Regarding my previous post... there is something you capture... It's a bit of a coincidence that put call parity holds in this case. Spot 93.11 Interest 0.22 Call + Strike - Spot - Interest = Put 5.80 + 90 - 93.11 - 0.22 = 2.47 But we're actually comparing to different animals... a 55 day call with a 58 day put, both with different underlyings. Call based on cum-div spot. Put based on Ex-div spot, since (when all stays equal) that call will be exercise before dividend... but the put will still have a few days left... I would say that put after dividend with 3 days to go will have about 10 cents of premium... so if OP would do this trade, he would make 10 cents. If the call isn't exercised he would make 42 cents. But that's unlikely. The reason I look at put call parity without the dividend, is bc that call will be exercised. So... you could say that the call is overpriced about 10 cents. But, that would be because a bit of extra premium is added. That call has basically the option to exercise before div, or after div. And the fact that it can swing to not being exercised due to the fact that say the stock drops 3% in the next 2 months... that's gives an extra incentive to buy and hedge this call. Hence the extra premium. It's a gamma thing... since when you exercise it's delta 100, if you don't you have say delta 70. If the pivot is over 10 cents move in the stock... that's a decent gamma. But in the end... at those values OP set out... there's no loss possibility, but only gain. So... A few scenarios: - you get called on the stock very soon... this would be best case, since you get the full extrinsic value of the call (currently 2.69) - you get called just before dividend... you get the +/-10 cents leftover in the put, if you sell this. - stock drops to say 90 or below... you get the dividend of 42 cents. - stock rallies up... you're left with no gain or loss. Short call will be assigned prior to dividend. Put is worthless at that time. If you're not assigned, you get the dividend though.
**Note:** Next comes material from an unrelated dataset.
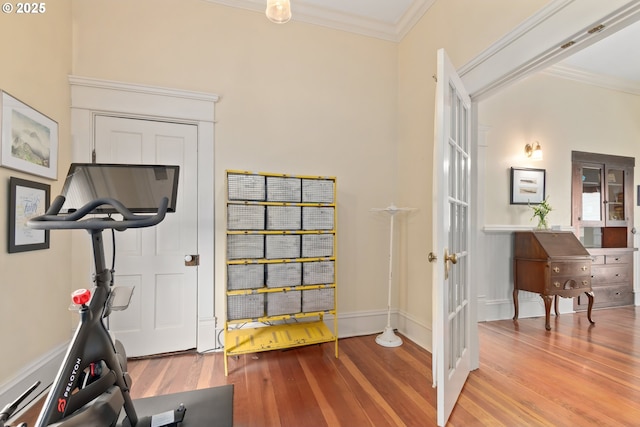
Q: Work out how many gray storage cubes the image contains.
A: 15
They were selling an ATM option with three days to run and a stock on a good run higher for a dime. stock was > 12 < 18 . That option was worth 1.00 the next morning and 2.00 the next day. Yep , sometimes they get it wrong. Not often Should say, they get it wrong all the time, but not so YOU can tell in advance,
Soes, this thread is about a synthetic via options hedged with the stock... not just a short naked call....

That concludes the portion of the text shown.